Intensifying Screens:

When ³²P-labelled or y-isotope-labelled samples (e.g., [³²P] DNA or ¹²⁸I-labelled protein fractions in gels) are to be located, the opposite problem to that presented by low energy isotopes prevails. These much more penetrating particles and rays cause little reaction with the film as they penetrate right through it, producing a poor image.
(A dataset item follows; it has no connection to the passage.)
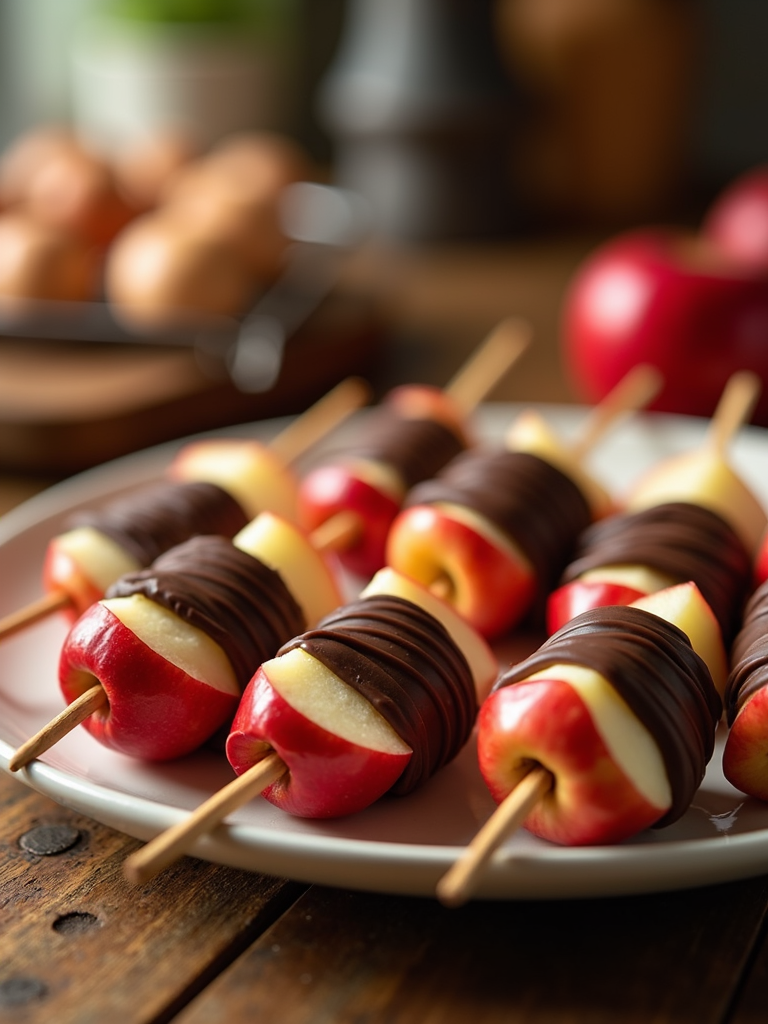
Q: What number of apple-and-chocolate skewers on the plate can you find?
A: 8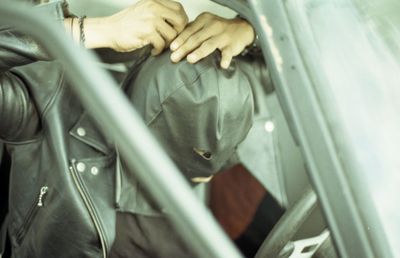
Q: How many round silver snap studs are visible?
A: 4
The image can be greatly improved by placing, on the other side of the film from the sample, a thick intensifying screen consisting of a solid phosphor. Negatrons penetrating the film cause the phosphor to fluoresce and emit light, which superimposes its image on the film. There is, therefore, an increase in sensitivity but a parallel reduction in resolu­tion due to the spread of light emanating from the screen.

Low Temperature Exposure:

If the energy of ionizing radiation is converted to light (i.e., with fluorography or intensifying screens) the kinetics of the film’s response are affected. The light is of low intensity and a back reaction occurs that cancels the forming of latent image. Exposure at low temperature (—70⁰C) slows this back reaction and will, therefore, provide higher sensitivity. There is no point in doing direct autoradiography at low temperature as the kinetics of the film response are different. There is nothing to be gained by exposing pre-flashed film at low temperature.

Pre-flashing:

As described above, the response of a photographic emulsion to radiation is not linear and usually involves a slow initial phase (lag) followed by a linear phase. Sensitivity of the phase may be increased by pre-flashing. This involves a millisecond light flash prior to the sample being brought into juxtaposition with the film and is often used where high sensitivity is required or it results are to be quantified.

Quantification:

Autoradiography is usually used to locate rather than to quantify radioactivity. However, it is possible to obtain quantitative data directly from autoradiographs by using a densitometer, which records the intensity of the image. This in turn is related to the amount of radioactivity in the original sample. There are many varieties of densitometers available and the choice made will depend on the purpose of the experiment.

Quantification is not reliable at low or high levels of exposure because of the lag phase (i.e., the back reaction, as described above) or saturation, respectively; however, pre-flashing combined with fluorography or intensifying screens obviates the problem for small amount of radioactivity. In this case all photons contribute equally to the image of the pre-exposed film.